Stored data

──────────

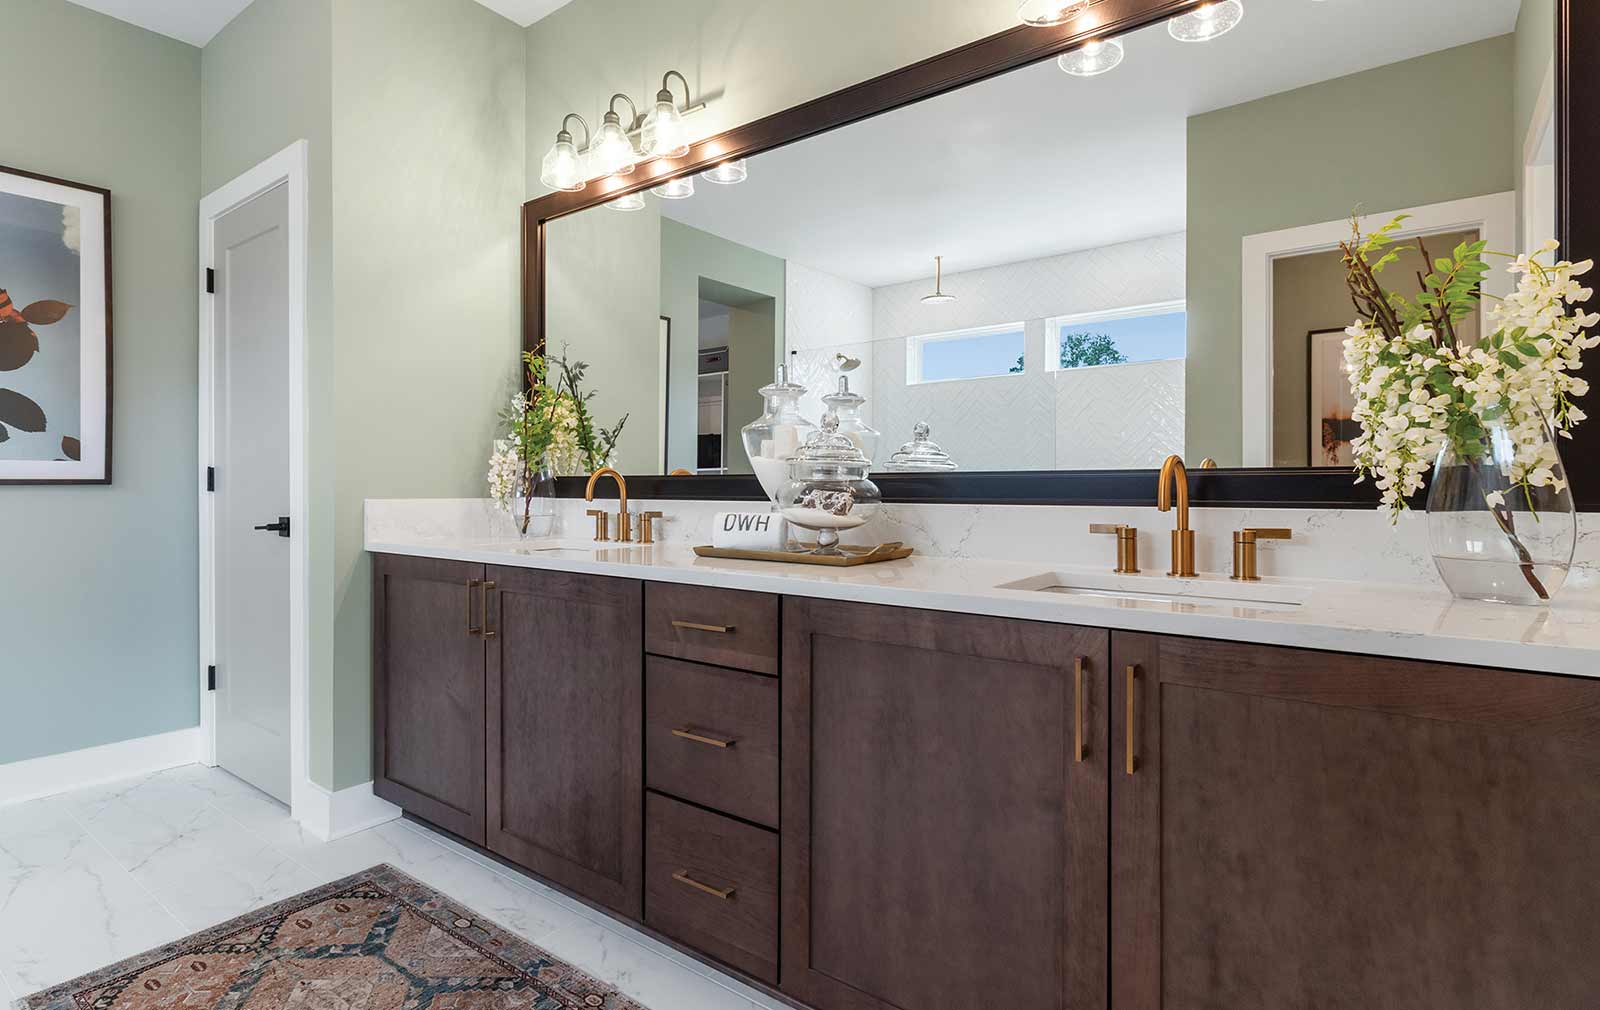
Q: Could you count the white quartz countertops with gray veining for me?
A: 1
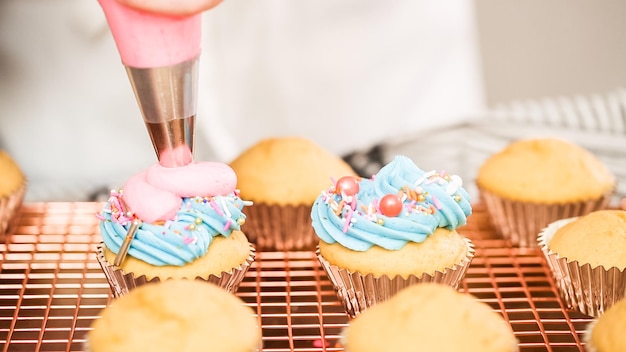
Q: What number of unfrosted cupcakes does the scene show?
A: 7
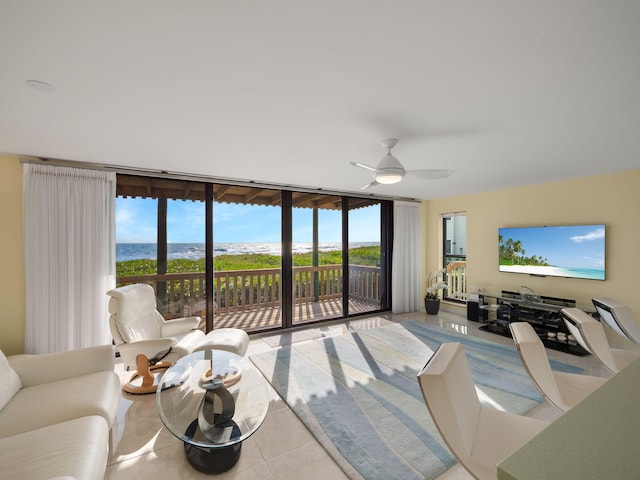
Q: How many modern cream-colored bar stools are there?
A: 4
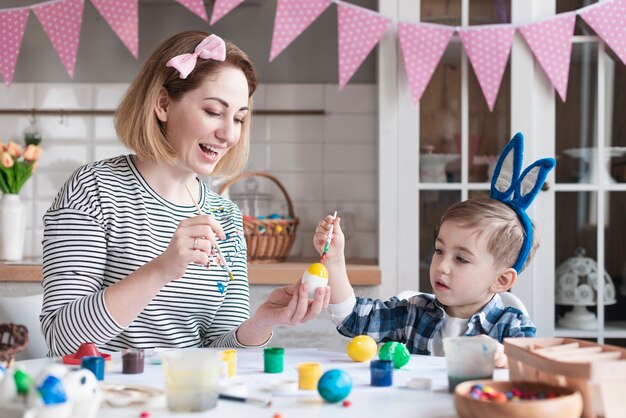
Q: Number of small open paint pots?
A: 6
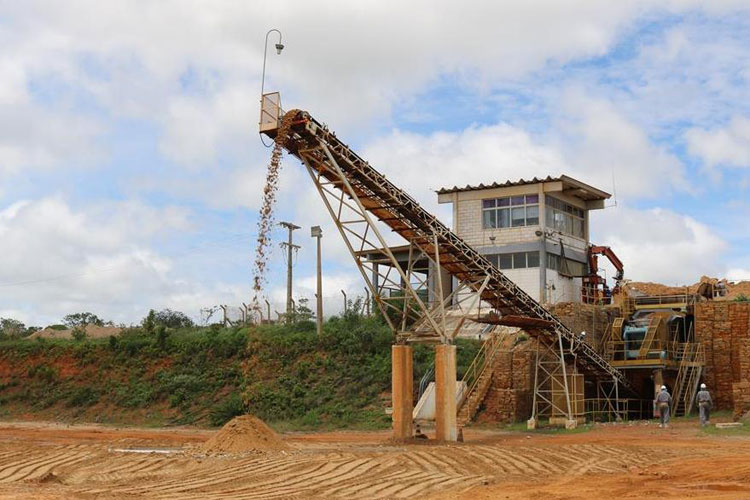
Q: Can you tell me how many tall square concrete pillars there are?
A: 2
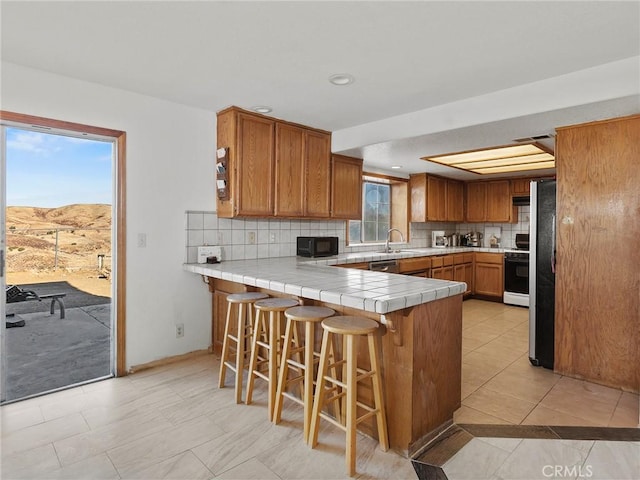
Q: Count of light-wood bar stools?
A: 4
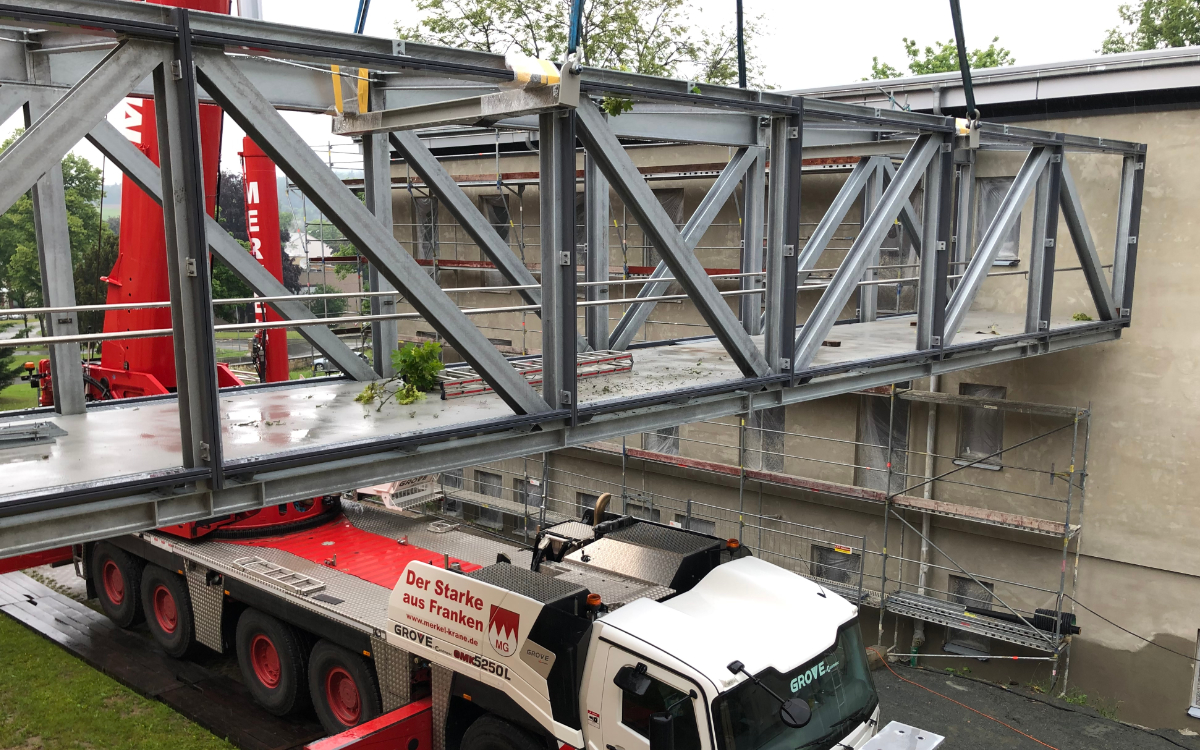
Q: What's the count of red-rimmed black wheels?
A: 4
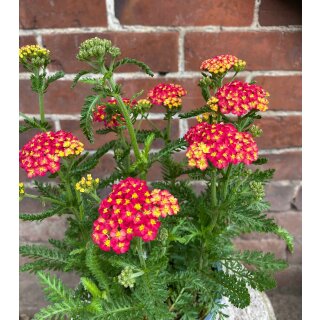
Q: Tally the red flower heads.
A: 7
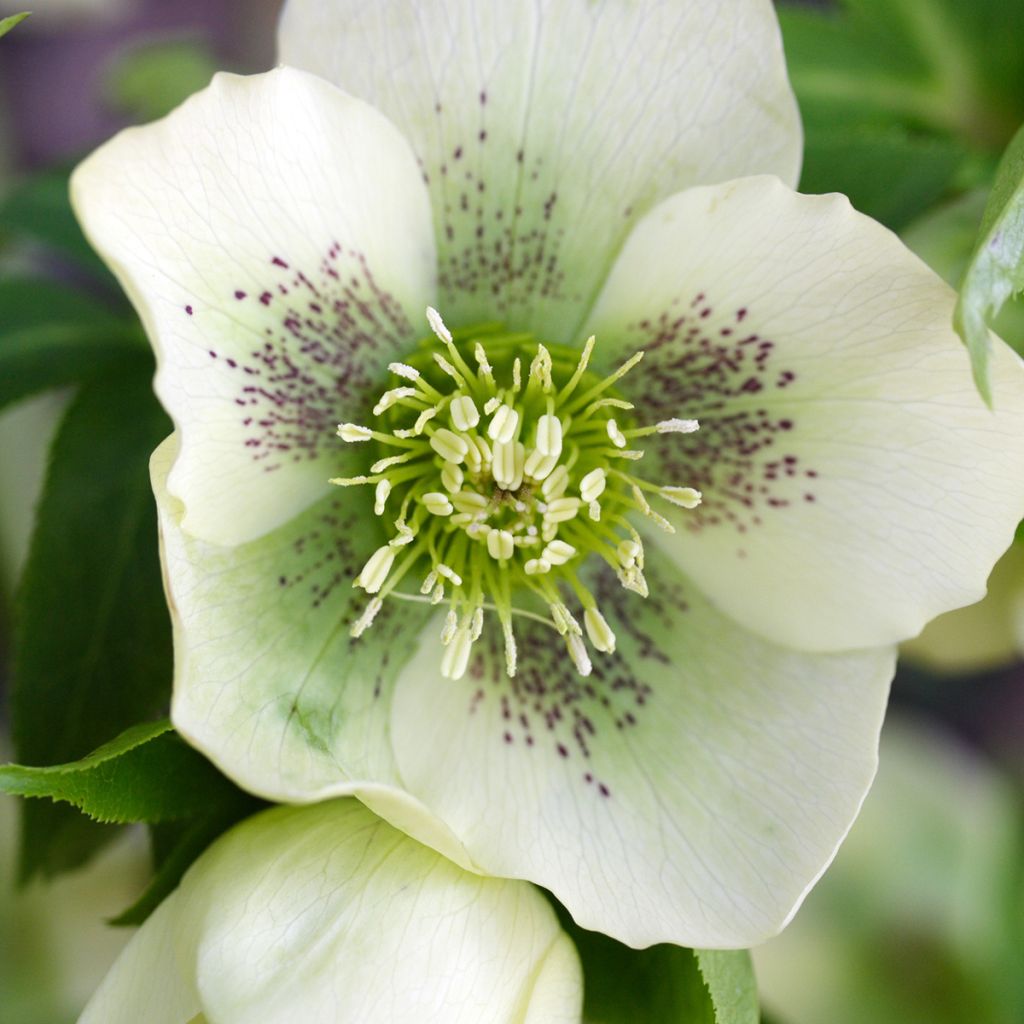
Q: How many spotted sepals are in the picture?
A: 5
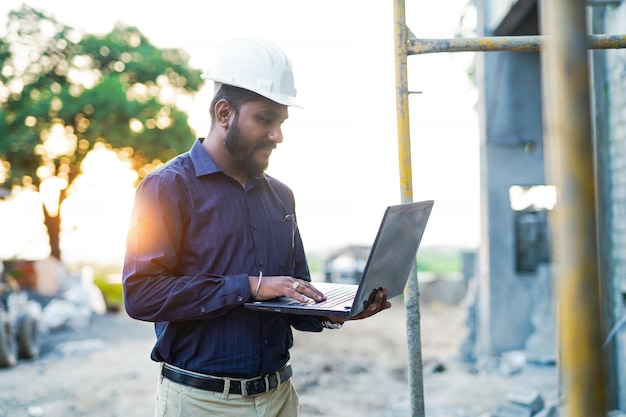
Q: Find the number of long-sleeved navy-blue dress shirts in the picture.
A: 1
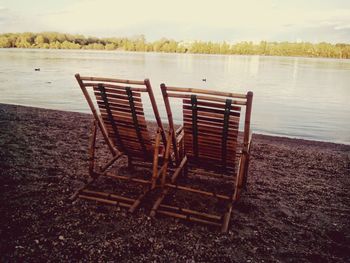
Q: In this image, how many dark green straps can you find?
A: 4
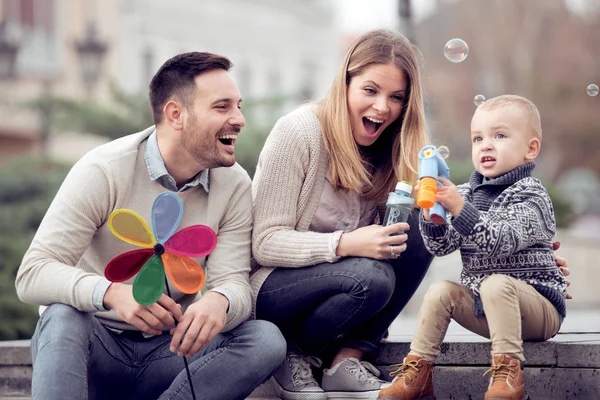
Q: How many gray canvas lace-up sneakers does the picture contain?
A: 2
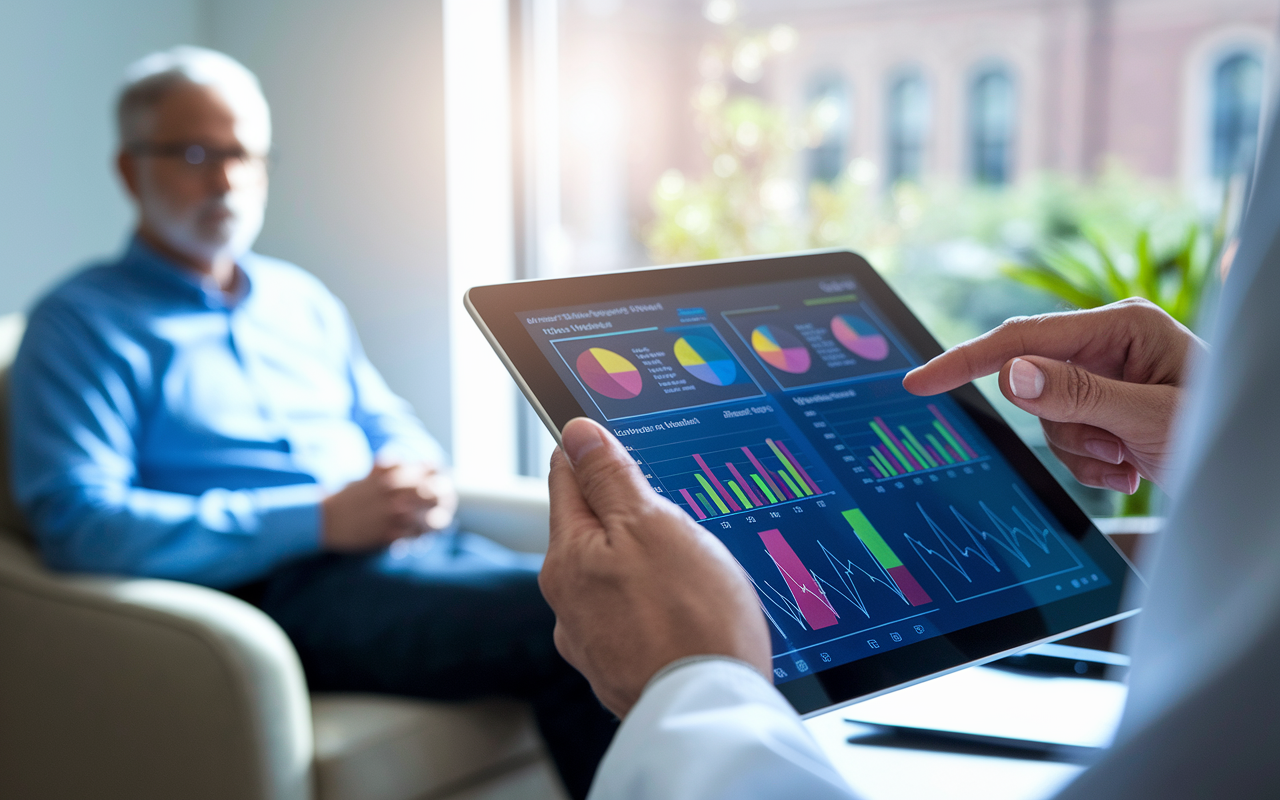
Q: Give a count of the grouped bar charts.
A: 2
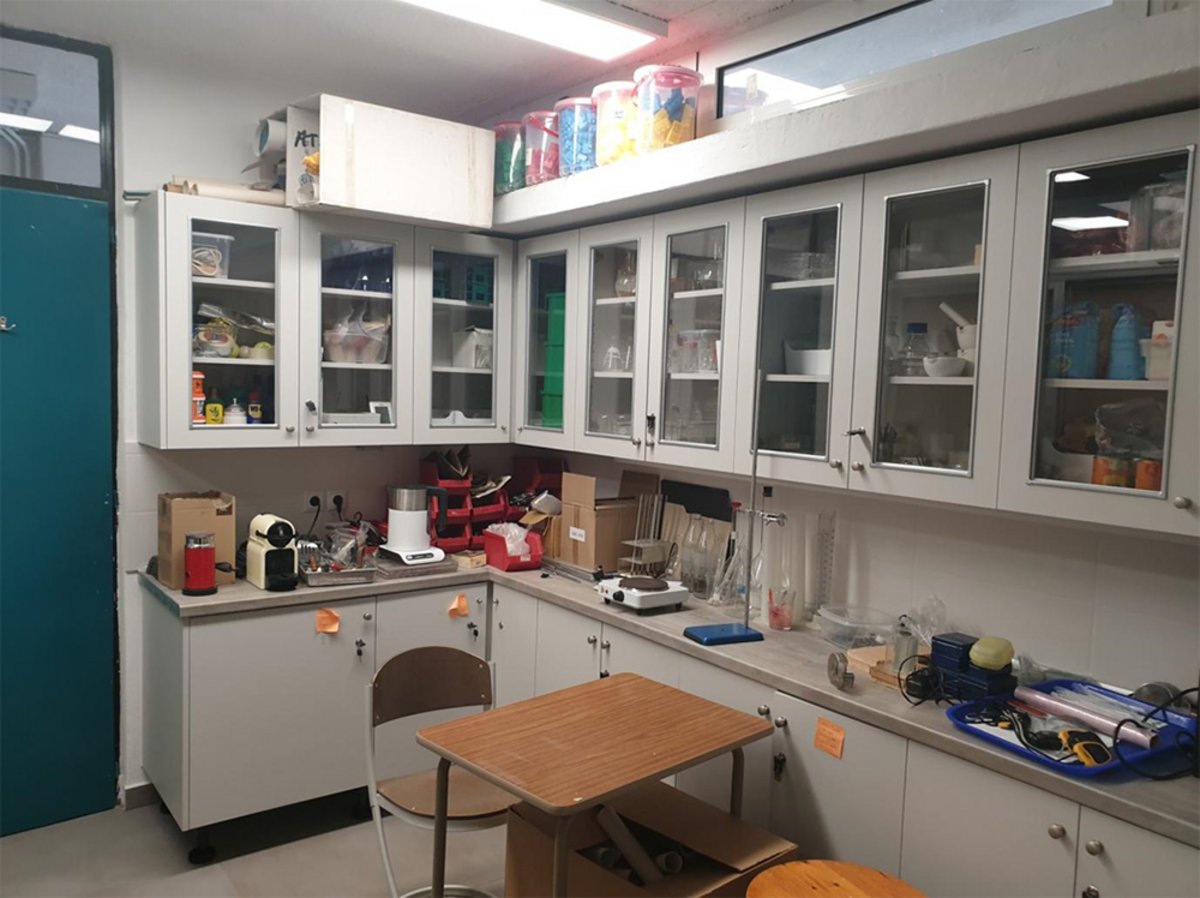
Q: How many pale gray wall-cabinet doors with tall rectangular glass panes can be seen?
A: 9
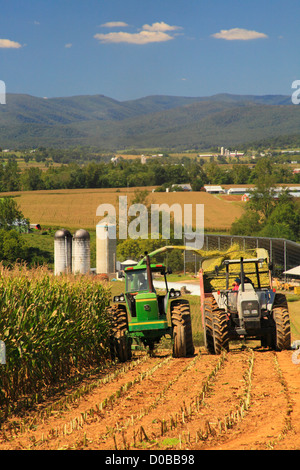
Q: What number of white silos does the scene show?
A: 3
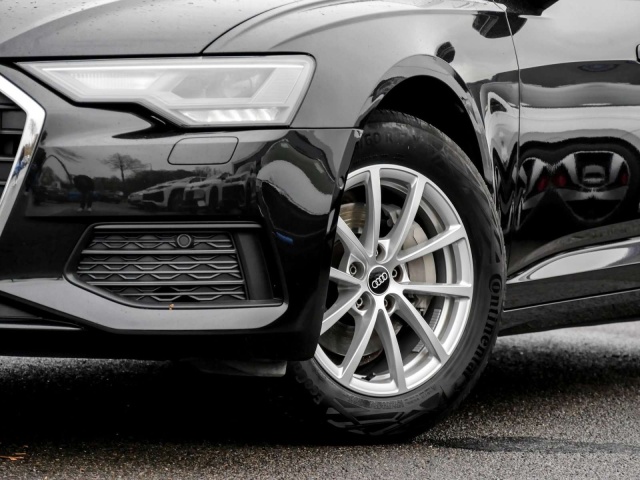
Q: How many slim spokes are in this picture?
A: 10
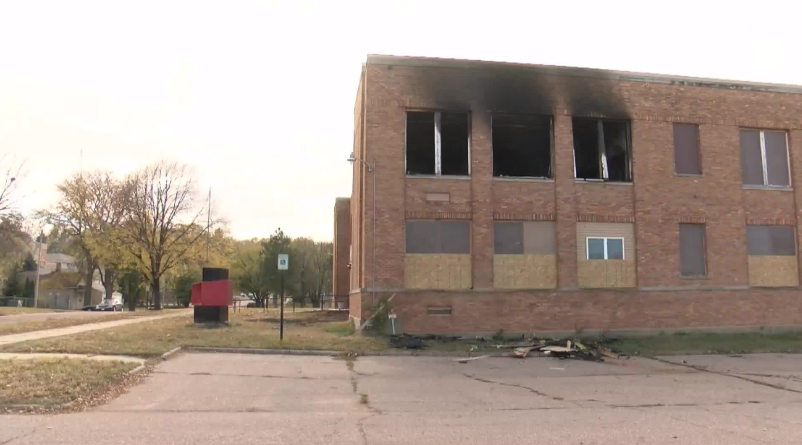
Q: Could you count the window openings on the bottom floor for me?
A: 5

──────────

ABOUT THIS EXERCISE » Could you reproduce exactly, and only, the lines from the one containing "Q: What number of white" through the end of the records above, both included, while leaving out the pictures?

SOLVED EXERCISE »
Q: What number of white silos does the scene show?
A: 3
Q: How many slim spokes are in this picture?
A: 10
Q: Could you count the window openings on the bottom floor for me?
A: 5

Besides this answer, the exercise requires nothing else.